Mechanistic investigations of low dose exposures to the genotoxic compounds bisphenol-A and rotenone

A complete hazard and risk assessment of any known genotoxin requires the evaluation of the mutagenic, clastogenic and aneugenic potential of the compound. In the case of aneugenic chemicals, mechanism of action (MOA) and quantitative responses may be investigated by studying their effects upon the fidelity of functioning of components of the cell cycle. These present studies have demonstrated that the plastics component bisphenol-A (BPA) and the natural pesticide rotenone induce micronuclei and modify the functioning of the microtubule organising centres (MTOCs) of the mitotic spindles of cultured mammalian cells in a dose-dependent manner. BPA and rotenone were used as model compounds in an investigation of dose response relationships for the hazard/risk assessment of aneugens. Thresholds of action for the induction of aneuploidy have been predicted for spindle poisons on the basis of the multiple targets, which may need disabling before a quantitative response can be detected. The cytokinesis blocked micronucleus assay (CBMA) methodology was utilised in the human lymphoblastoid cell lines AHH-1, MCL-5 and Chinese hamster V79 cell lines. A no observable effect level (NOEL) at 10.8 microg/ml BPA was observed for MN induction. Rotenone showed a small increase in MN induction with the first significant effect at 0.25 ng/ml in V79 cells but there was no significant effect in the metabolically competent cell line, MCL-5. For a mechanistic evaluation of the aneugenic effects of BPA and rotenone, fluorescently labelled antibodies were used to visualise microtubules (alpha-tubulin) and MTOCs (gamma-tubulin).
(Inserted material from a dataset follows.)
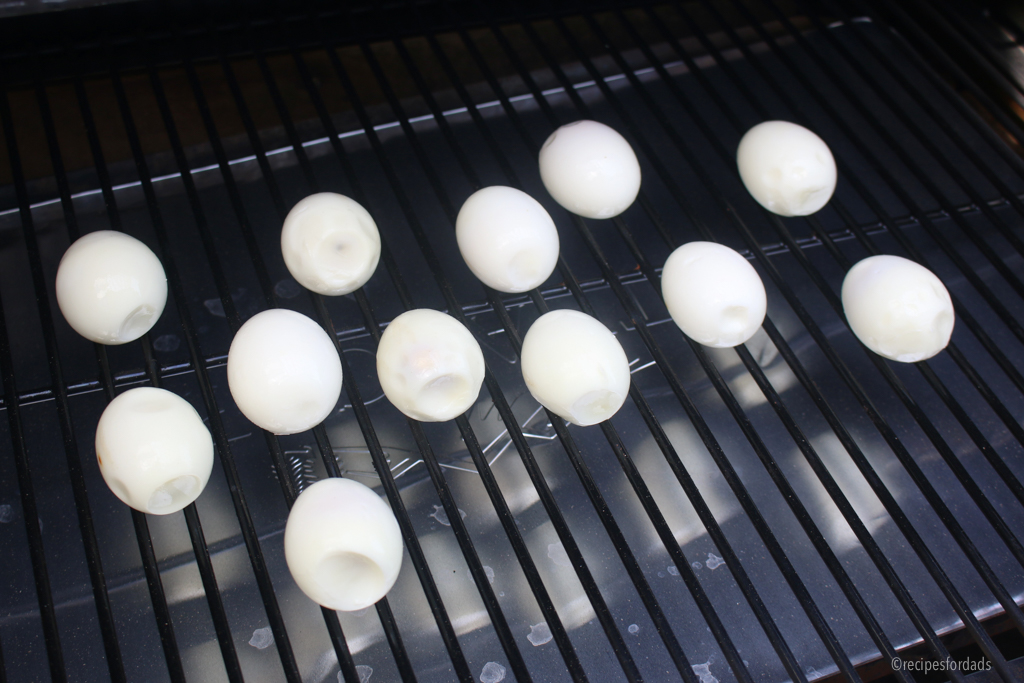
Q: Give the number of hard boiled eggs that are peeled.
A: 12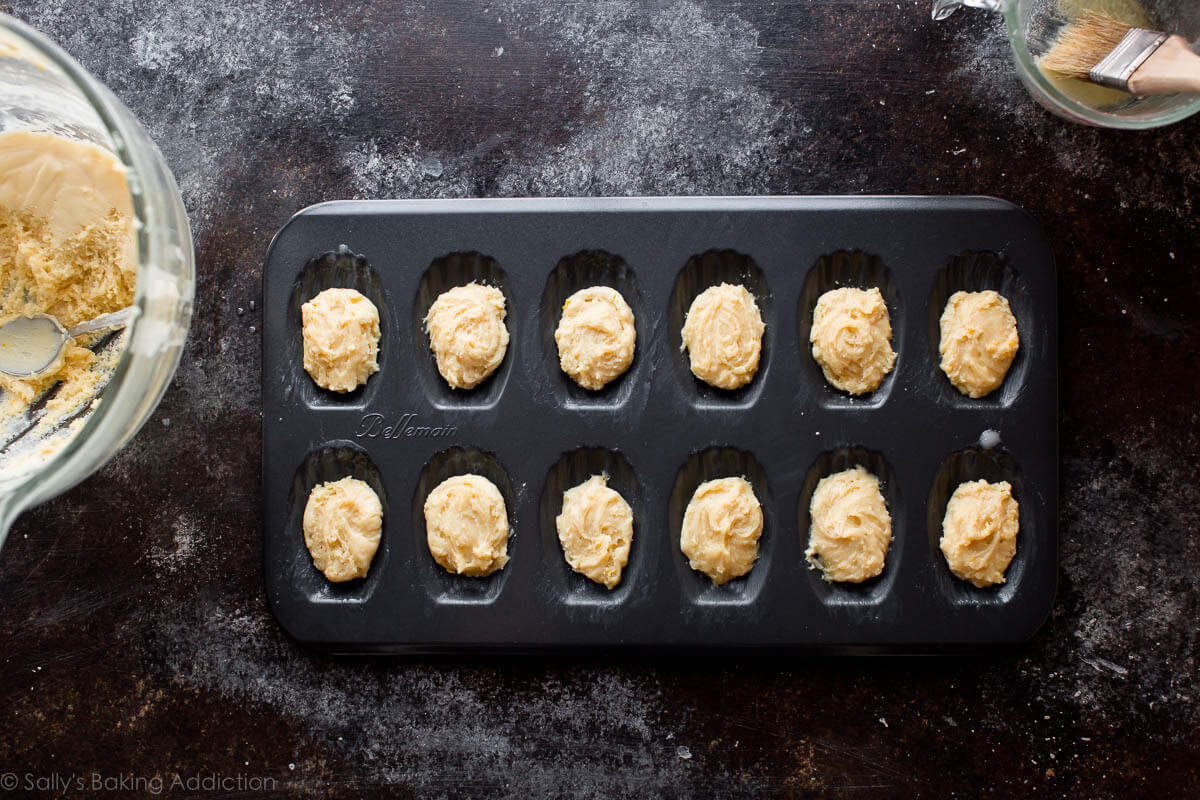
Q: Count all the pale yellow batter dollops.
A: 12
The NOELs for tripolar mitotic spindle induction in V79 cells were 7 microg/ml for BPA and 80 pg/ml for rotenone (concentrations which produced similar changes to mitotic index (M.I.)). Interestingly there was close proximity to the NOEL of 10.8 microg/ml BPA for micronucleus (MN) induction in the human lymphoblastoid AHH-1 cell. Multiple MTOCs can therefore be predicted as a possible mechanism for MN induction. The similarity in concentration inducing tripolar mitosis, M.I. and MN changes suggests immunofluorescence analysis to be a useful dose setting assay with emphasis on the mechanism.